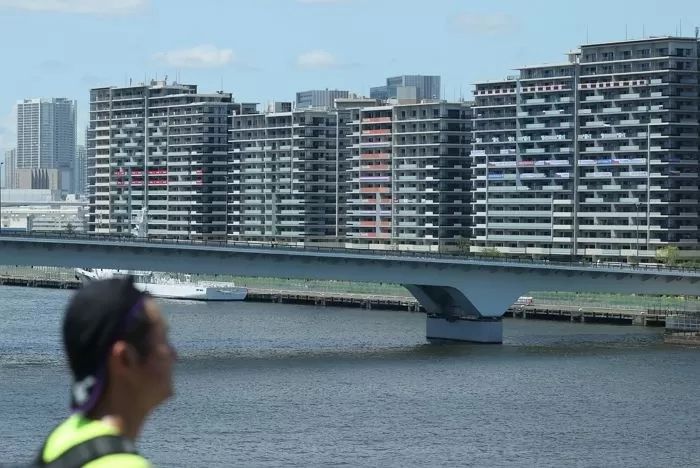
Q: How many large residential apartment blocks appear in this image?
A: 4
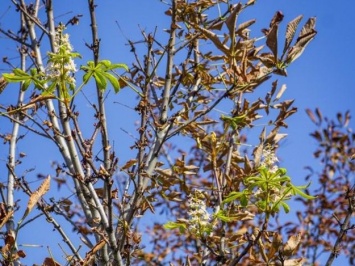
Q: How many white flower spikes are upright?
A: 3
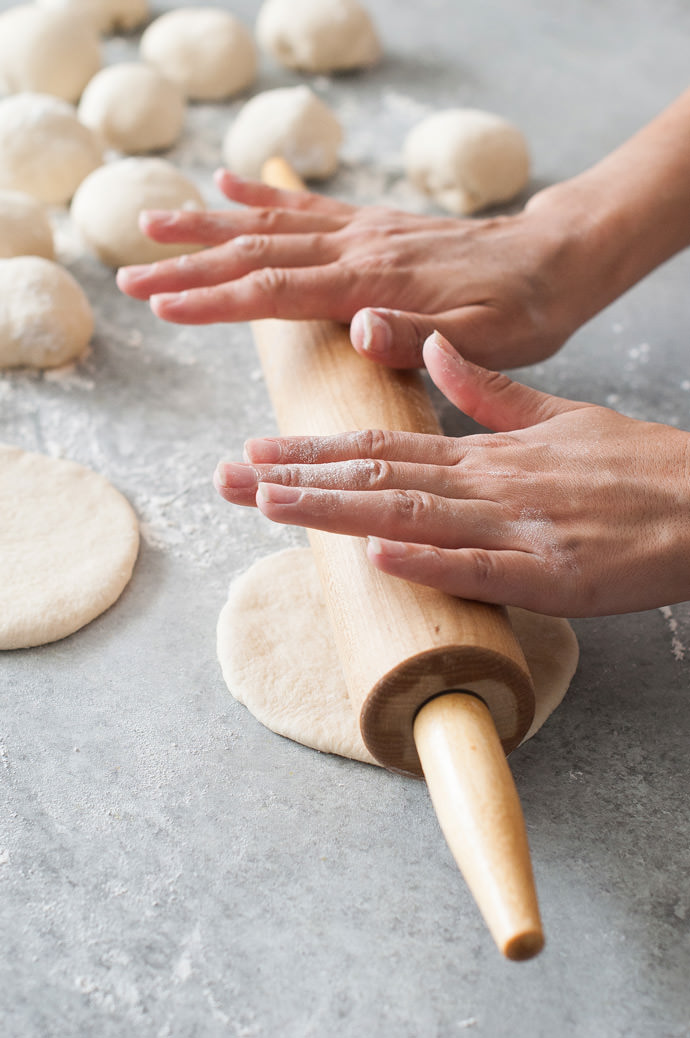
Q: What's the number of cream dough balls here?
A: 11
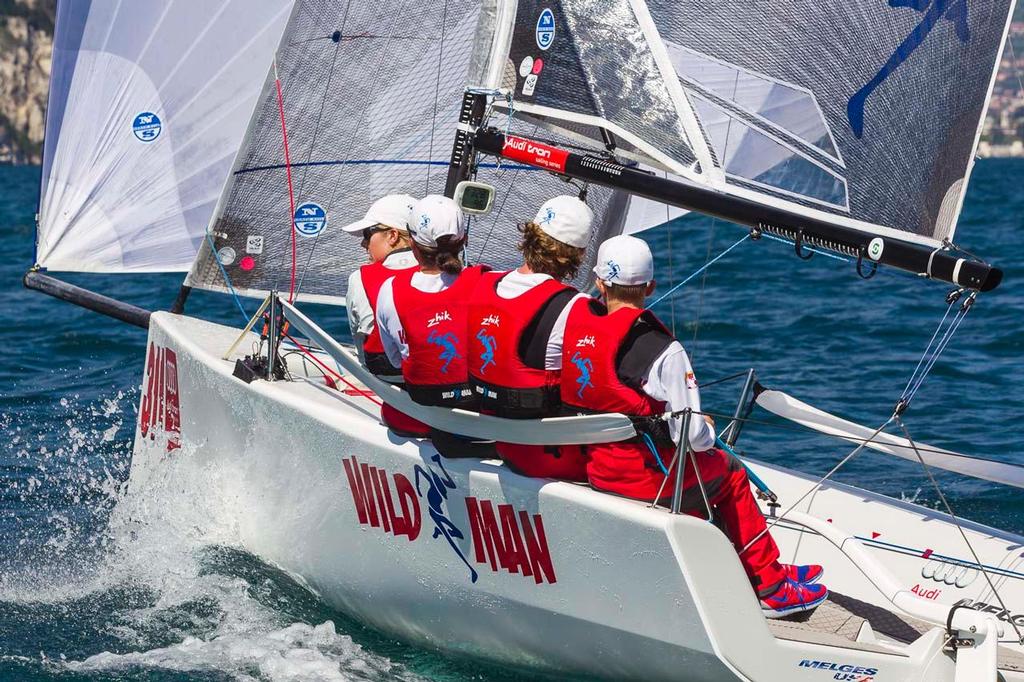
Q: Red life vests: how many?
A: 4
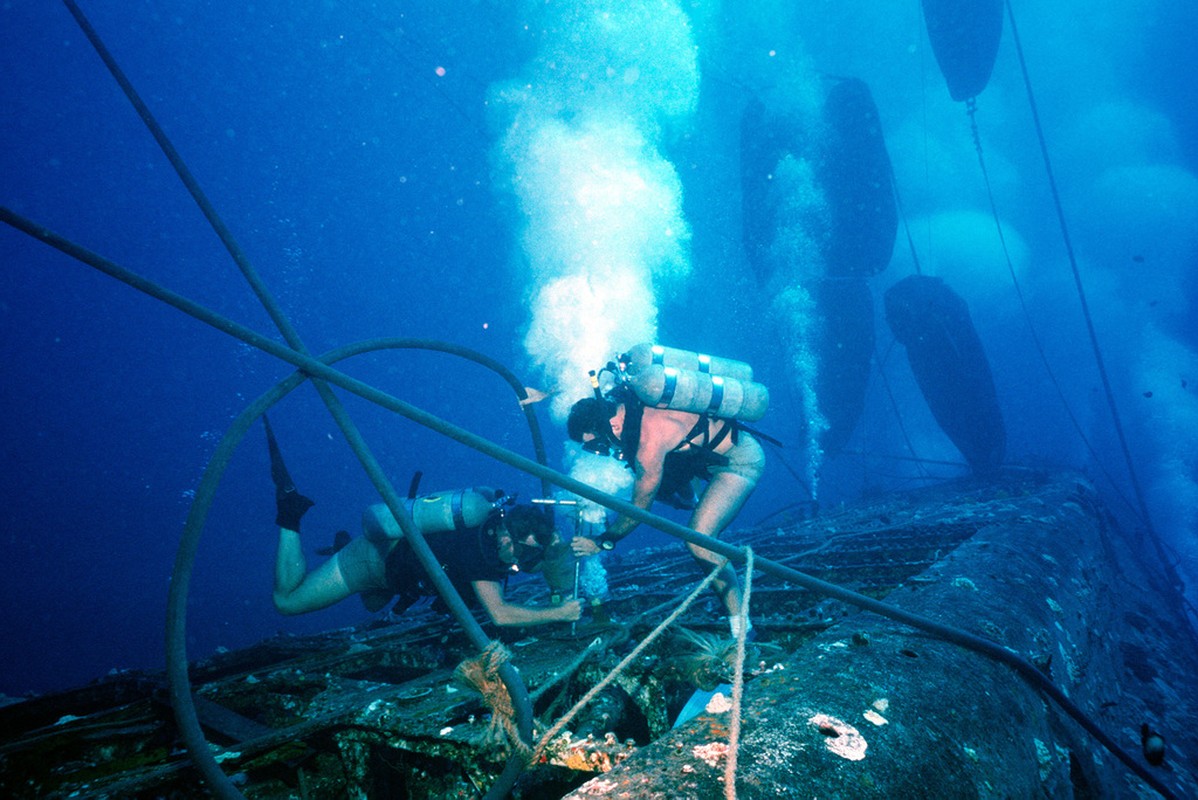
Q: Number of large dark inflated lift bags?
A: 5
=-=-=-=-=
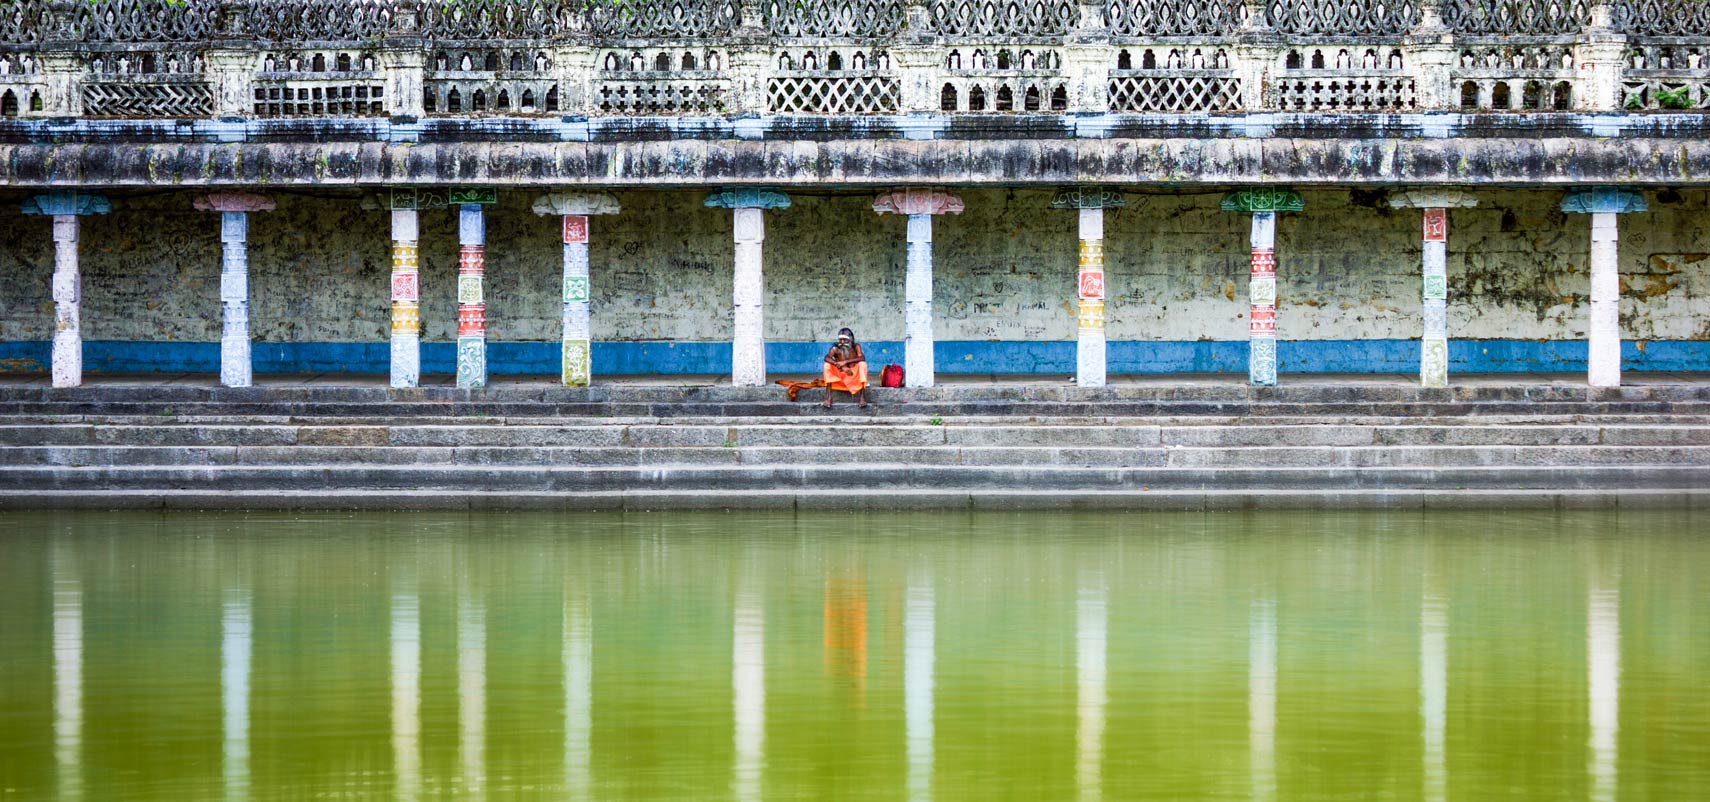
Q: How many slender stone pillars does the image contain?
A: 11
=-=-=-=-=
» ACTION ITEM:
Look through the entries. Copy out each line with "large" in it.

» EXPECTED ANSWER:
Q: How many large residential apartment blocks appear in this image?
Q: Number of large dark inflated lift bags?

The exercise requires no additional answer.